Embodiment 4: by the sign of differential scanning calorimetry (DSC)
Measure crystal E7974-crystal form M by differential scanning calorimetry (DSC, capillary technique) 1The solid-state sign of-non-solventization.Table 5 is enumerated used condition.Fig. 6 shows the non-solvent crystal E7974-crystal form M of wide endothermic peak 102.5 ℃ of 102.53 ℃, fusing point 1Thermogram.The E7974 analytic sample melts and has overlapping events 110 ℃ (initial temperatures), absorbs total amount+8.6 card/grams approximately in the presence of nitrogen.The DSC data of gathering this sample under different heating speed are to confirm that fused peaks is not owing to the metastable state form.When using Fast Heating (25 ℃/minute), do not observe fused peaks.
Table 5
Sample: E7974-crystal form M 1-non-solventization
Sample size: 3.26000mg
Instrument type: 2920DSC V2.5F
Disc-type: aluminum
Gas 1: nitrogen 50
Method: aluminum dish 210 ℃ @10 ℃/minute
Embodiment 5: crystal E7974-crystal form M 1-non-solventization 13C CP/MAS NMR spectrogram
The Varian NMR spectrometer that Varian 7mm CPMAS probe is equipped with in utilization under 100.6MHz at 13C obtains 13C CP/MAS NMR spectrogram.Thoroughly clean all devices in filling with before taking out each sample.With crystal E7974-crystal form M 1-non-solvent sample is packed in the zirconium oxide rotator.Do not use excessive power (for example grinding) that sample is filled in the rotator, so that possible polymorphic inversion minimizes.Rotary sample under magic-angle and 5.0kHz.The decoupling zone that utilizes total sideband to suppress (TOSS), the delay of 4s recirculation and about 60kHz obtains spectrogram. 190 ° of pulses of H are~4 μ s, and be 3ms time of contact.Utilize the methyl peak of mellitene (17.35ppm), on the spectrogram profile with reference to tetramethylsilane.

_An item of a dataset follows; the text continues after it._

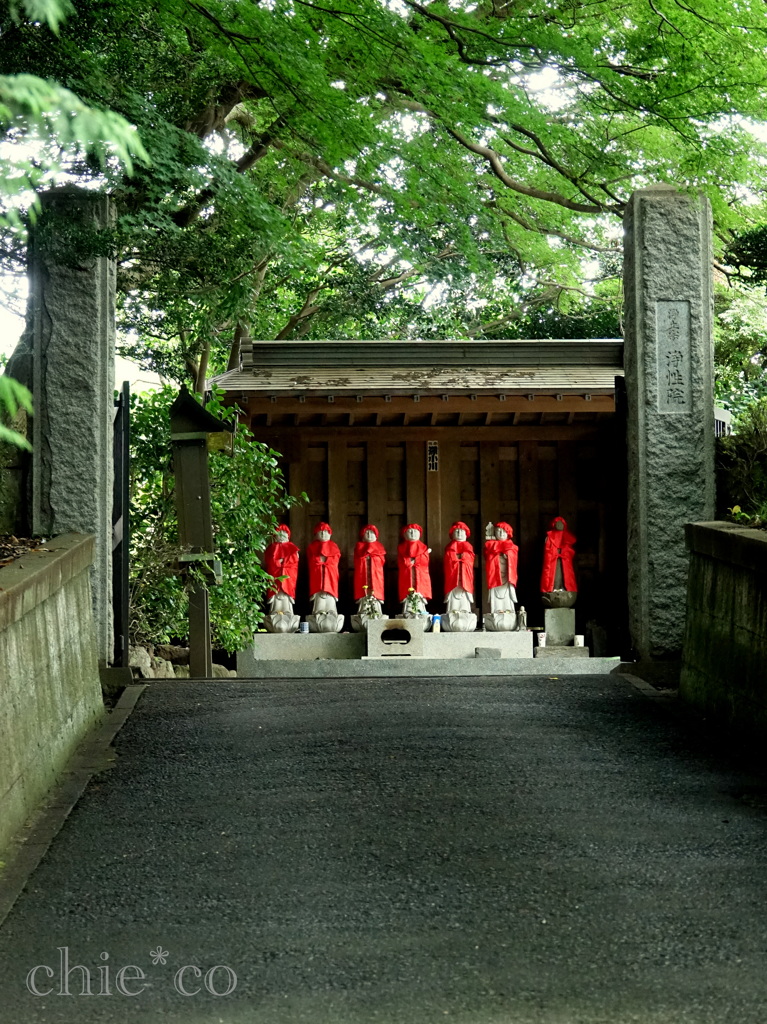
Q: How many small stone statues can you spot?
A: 7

Fig. 7 shows crystal E7974-crystal form M 1-non-solventization 13C CP/MAS NMR spectrogram, wherein the peak position is marked on the spectrogram.Be used for determining crystal E7974-crystal form M 1The preferred feature peak of-non-solventization can be found in the zone of about 14~35ppm.Crystal E7974-crystal form M 1The particularly preferred characteristic peak of-non-solventization appears at 14.1,15.3,19.1,21.3,23.7 and the 27.2ppm place, wherein any 3 or more a plurality ofly should be enough to determine crystal E7974-crystal form M 1-non-solventization.It is reported that chemical shift is in ± 0.3ppm.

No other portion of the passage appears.